Arabia Saudita cerró en 2025 un acuerdo de cooperación nuclear civil con Estados Unidos desvinculado de cualquier proceso de normalización con Israel. El mensaje de Riad fue transparente para quien quisiera escucharlo: si la posesión no declarada de armas nucleares no tiene coste para un Estado de la región, otros actores regionales revisarán sus propias opciones estratégicas. Un eventual retiro iraní del TNP —escenario que algunos analistas ya no descartan tras los bombardeos de 2025— podría arrastrar a otros Estados a reconsiderar sus compromisos.

El arsenal israelí, gestionado con discreción durante décadas, se está convirtiendo en el argumento más poderoso para la proliferación regional precisamente porque Occidente se ha negado a tratarlo como lo que es: un problema estructural del orden de seguridad internacional, no una excepción tolerable a las reglas comunes.

La ambigüedad israelí no es una anomalía que el sistema tolera. Es una anomalía que el sistema necesita para no tener que aplicar sus propias reglas.

CONCLUSIÓN: NOMBRAR LO QUE EXISTE

Las aproximadamente noventa ojivas nucleares israelíes de 2026 no son un secreto. Son un secreto a voces sostenido por el silencio coordinado de las potencias que diseñaron y siguen administrando las normas internacionales de no proliferación. Llamar a esa situación "política de ambigüedad tolerada" es, como mínimo, un eufemismo. En rigor, es complicidad.

La pregunta que el periodismo debería formular con más insistencia no es cuántas ojivas tiene Israel, sino por qué el mismo Occidente que convirtió el programa nuclear iraní en una crisis existencial del orden internacional lleva cincuenta años financiando, armando y protegiendo diplomáticamente a un Estado que nunca ha firmado el tratado que ese orden supuestamente defiende.
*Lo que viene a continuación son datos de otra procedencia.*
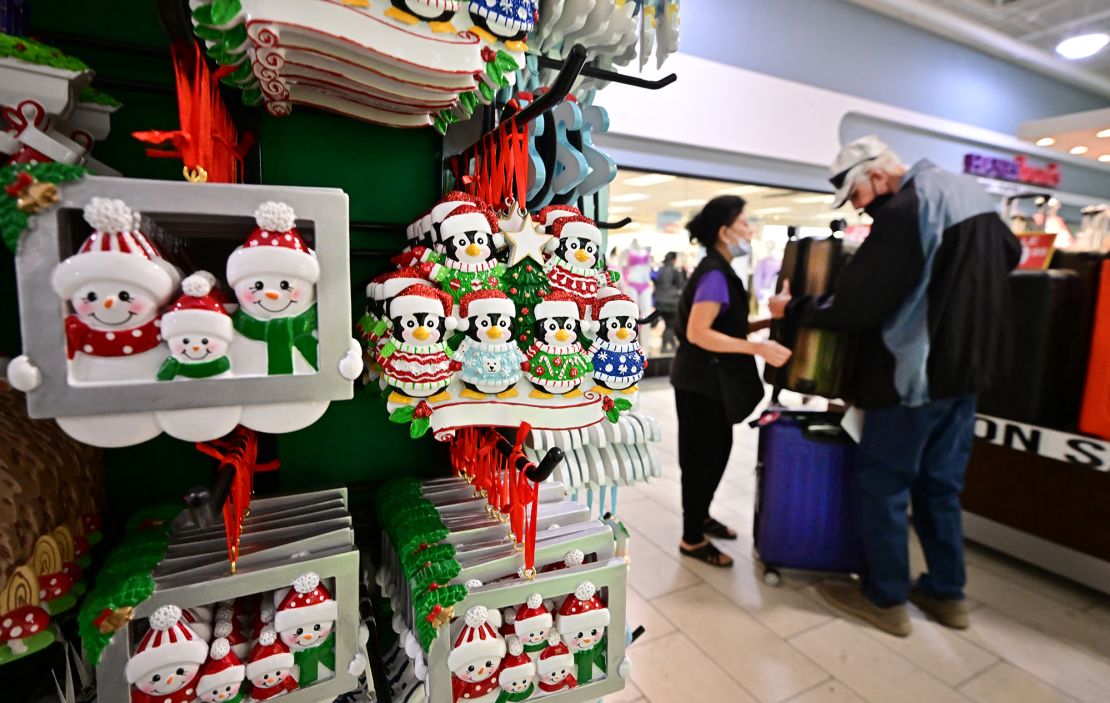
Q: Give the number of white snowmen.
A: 12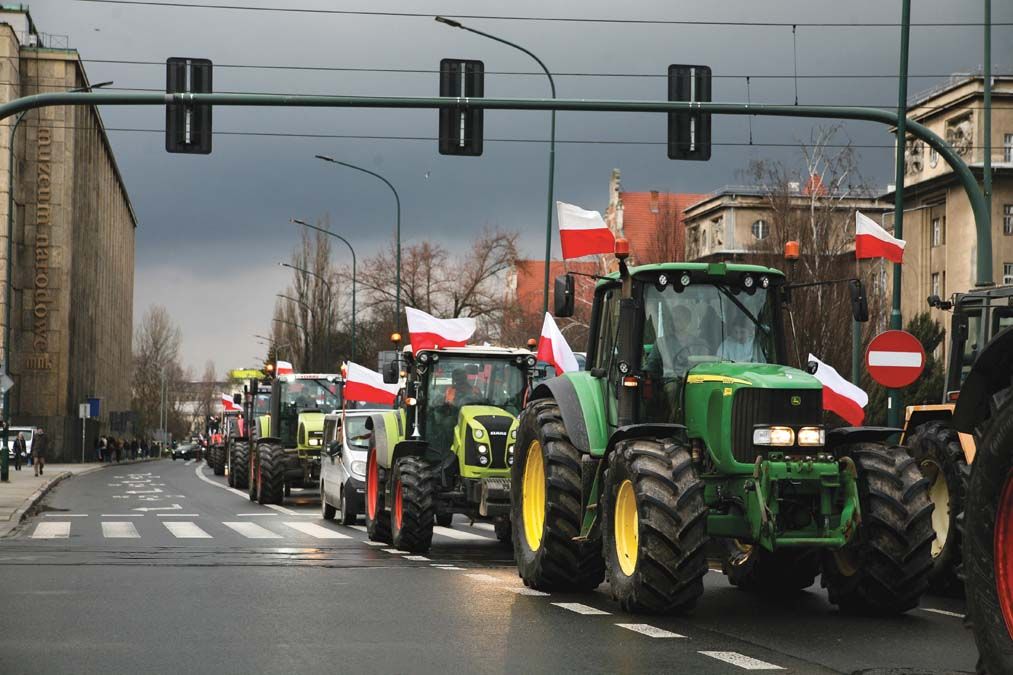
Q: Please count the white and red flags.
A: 8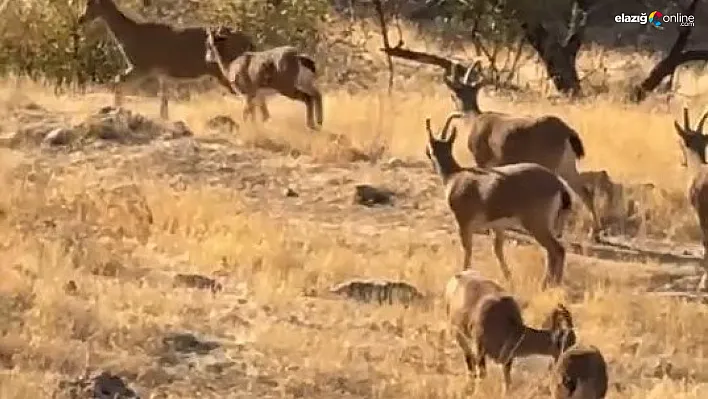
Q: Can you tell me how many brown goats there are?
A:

Mientras esa pregunta permanezca sin respuesta satisfactoria, cualquier discurso sobre no proliferación nuclear será, en el mejor de los casos, retórica. En el peor, una cobertura para la política de poder.

Fuentes: SIPRI Yearbook 2025, Agencia internacional de Energía Atómica y expresiones publicas de funcionarios israelíes. Israel no publica información oficial.